Des recherches supplémentaires sur la santé mentale des médecins sont nécessaires si nous voulons mieux comprendre le problème et identifier les meilleures pratiques de promotion de la santé mentale et de traitement des maladies mentales, notamment en prêtant attention à la diversité et à l’équité au sein des populations de médecins.
RECOMMANDATIONS
L’Association médicale mondiale réaffirme sa prise de position sur le bien-être des médecins, appelle les autorités compétentes à coopérer avec les organisations représentant les professionnels des soins de santé sur la question de la santé mentale des médecins, et exhorte ses membres constituants et les médecins :
- à plaider pour l’élaboration de politiques efficaces de protection de la santé mentale des médecins accompagnées de ressources suffisantes pour permettre des soins spécifiques et appropriés.
- à encourager les efforts concertés aux fins de la prévention et de la détection précoce de troubles de la santé mentale chez les médecins en garantissant un accès confidentiel à l’évaluation, au traitement et au suivi sans crainte de répercussions professionnelles ; à promouvoir le bien-être physique et mental des médecins par le biais de stratégies spécifiques, notamment au cours de l’enseignement supérieur et de la formation post-universitaire. Ces stratégies devraient apporter un soutien à tout qui souffre d’affections mentales et veiller à ce que les ressources nécessaires à la promotion d’une santé mentale positive soient disponibles pour tous les médecins, y compris ceux qui sont exposés à des risques.
- à encourager l’élaboration de programmes et de protocoles d’intervention spécifiques à la santé mentale pour les médecins, qui permettent de traiter le problème d’un point de vue sanitaire, social et professionnel, en toute confidentialité et en l’absence de toute stigmatisation, et en favorisant la réadaptation physique et psychologique complète des médecins. Ces mesures devraient comprendre des programmes visant à aider les médecins à surmonter les addictions, qui pourraient être causées par des facteurs de risque psychologiques professionnels. Les associations médicales devraient promouvoir des programmes aidant les médecins à reprendre leur activité après le traitement et la guérison.
- à veiller à la déstigmatisation des troubles de santé mentale ou des troubles liés à l’utilisation de substances chez les médecins en garantissant leur accès au traitement et au suivi sans risques disproportionnés de décisions négatives concernant la délivrance d’une licence ou d’une certification. Toute restriction à la pratique médicale doit être fondée sur une évaluation objective, au cas par cas, avec la participation des organismes de régulation compétents, et doit tenir pleinement compte de la sécurité des patients, du rétablissement clinique et des droits du médecin.
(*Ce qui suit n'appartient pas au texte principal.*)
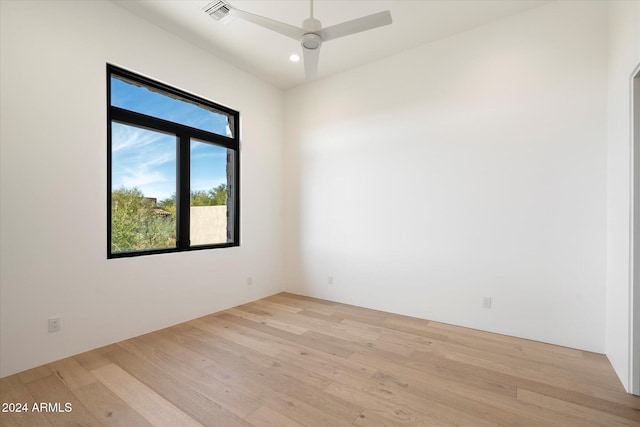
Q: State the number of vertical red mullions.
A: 0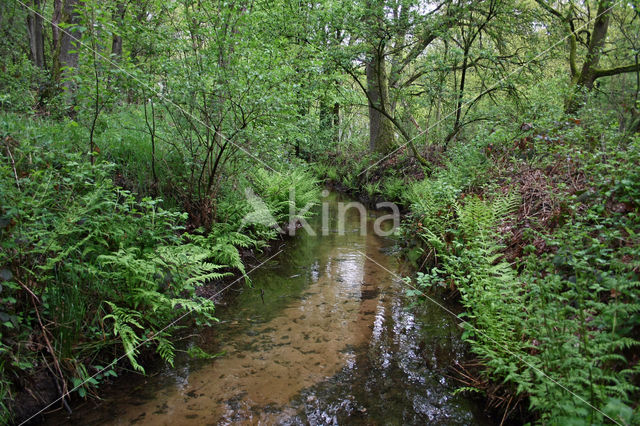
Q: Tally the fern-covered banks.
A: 2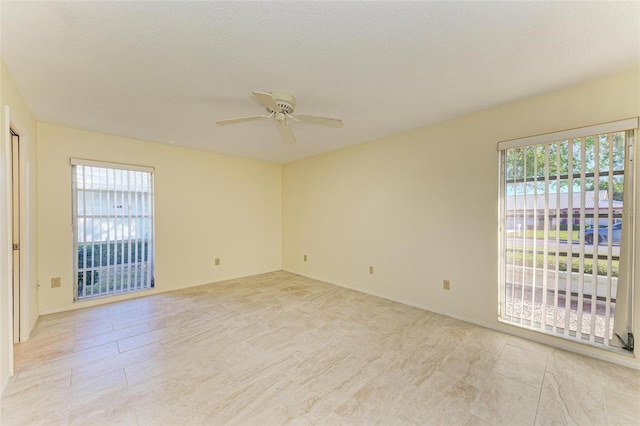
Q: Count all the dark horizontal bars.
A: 4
- à dûment prendre en compte l’expérience acquise par les médecins rétablis de troubles mentaux dans les efforts visant à surmonter la stigmatisation et la discrimination et à réduire les inégalités.
- à soutenir et à enrichir les recherches et la formation des médecins en santé mentale, afin d’identifier et de mettre en œuvre de bonnes pratiques.
- à accroître la sensibilisation et promouvoir une formation complète sur la santé mentale des médecins dans les établissements de santé, les universités et les institutions, et à tous les stades de la formation médical.
- à encourager des recherches sur la prévalence et l’impact du risques psychosocial dans la profession médicale.
- les associations médicales nationales devraient promouvoir la mise en place de mécanismes tels que des observatoires ou des initiatives de suivi dédiés à la reconnaissance, à l’évaluation et au suivi des problèmes de santé mentale chez les médecins, ainsi qu’à l’élaboration de propositions fondées sur des données probantes en vue de leur prévention et de leur résolution.
- à envisager et à promouvoir des mesures visant à créer des cultures d’entreprise positives et solidaires qui favorisent une communication ouverte, un travail d’équipe et un sentiment d’appartenance, où les médecins se sentent valorisés et respectés, y compris une formation au leadership, des initiatives de soutien par les pairs et des canaux confidentiels permettant de faire part de ses préoccupations sans craindre de représailles.